During the campaign rally, Trump asked his Republican supporters whether the nominee should be a man or a woman. The crowd cheered loudly for a female candidate.

"That's a very accurate poll (crowd reaction) because that's the way I feel. I actually like women much more than I like men. I have to say. It would be a woman. A very talented, very intelligent woman," the president said, adding that a final name had not been zeroed in on.

He also discussed how he has the power to fill the vacant seat in the Supreme Court where justices serve for life or until they choose to retire.

"So, Article 2 of the Constitution says that the President shall nominate justices of the Supreme Court. I don't think it can be any more clear, can it?" Trump asked, prompting chants of "Fill that seat!" from the rally crowd.

On Friday night the Senate Majority Leader Mitch McConnell said in a statement just hours after Ginsburg passed away that, "President Trump's nominee will receive a vote on the floor of the United States Senate."

US media reported that Trump raised the names of federal appeals Judge Amy Coney Barrett and Judge on the US Court of Appeals for the 11th Circuit Barbara Lagoa as potential nominees during his call with McConnell on Friday. Both are conservatives who would tip the balance of the Supreme Court in favour of the Republicans.

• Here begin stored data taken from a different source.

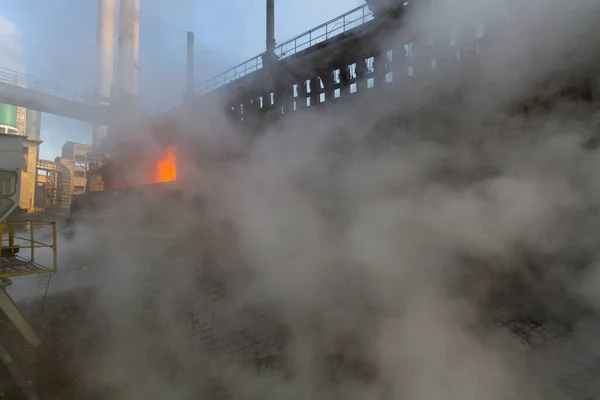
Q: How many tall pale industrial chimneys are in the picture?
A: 2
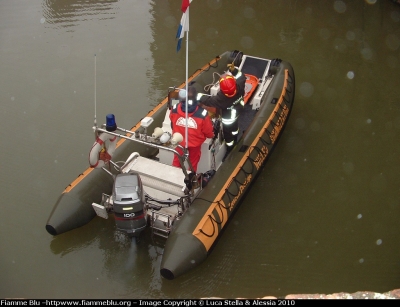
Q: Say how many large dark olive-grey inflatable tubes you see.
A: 2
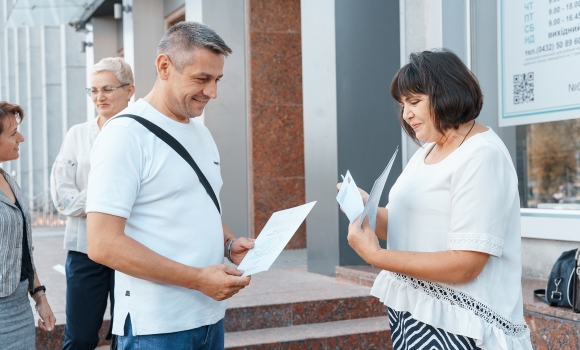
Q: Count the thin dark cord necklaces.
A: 1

Democrats have vigorously opposed any nomination to the Supreme Court before the November 3 election, arguing that in 2016 Senate Republicans blocked the choice of Merrick Garland by Democratic President Barack Obama.

Trump's Democratic rival in the November 3 presidential election, Joe Biden, insists the decision on Ginsburg's replacement should wait until after the vote.

"Voters should pick the president and the president should pick the justice to consider," the former vice president said.

"This was the position of Republican Senate took in 2016. When there were almost 10 months to go before the election. That's the position the United States Senate must take today.

"And the election is only 46 days off. I think the fastest justice ever confirmed was 47 days. And the average is closer to 70 days. And so, we should do this with full consideration. And that is my hope and expectation of what will happen," Biden said.

The ideological balance of the nine-member Supreme Court is crucial to its rulings on the most important issues in US law.

Ginsburg's death has created a vacancy on the bench which many conservatives view as a once-in-a-generation opportunity to move the makeup of the court from its current split of five conservative justices and four liberal justices to a more dominant 6-3 majority.

So far, Trump has nominated two judges to the Supreme Court -- Neil Gorsuch in 2017 and Brett Kavanaugh in 2018.

While condoling the demise of Justice Ginsburg, former US president Obama urged Senate Republicans to uphold the standard they set in 2016 when they blocked his nominee.

"Ruth Bader Ginsburg fought to the end, through her cancer, with unwavering faith in our democracy and its ideals. That's how we remember her. But she also left instructions for how she wanted her legacy to be honoured.

"Four-and-a-half years ago, when Republicans refused to hold a hearing or an up-or-down vote on Merrick Garland, they invented the principle that the Senate shouldn't fill an open seat on the Supreme Court before a new president was sworn in," Obama noted.

A basic principle of the law -- and of everyday fairness -- is that "we apply rules with consistency, and not based on what's convenient or advantageous in the moment," the former president underlined.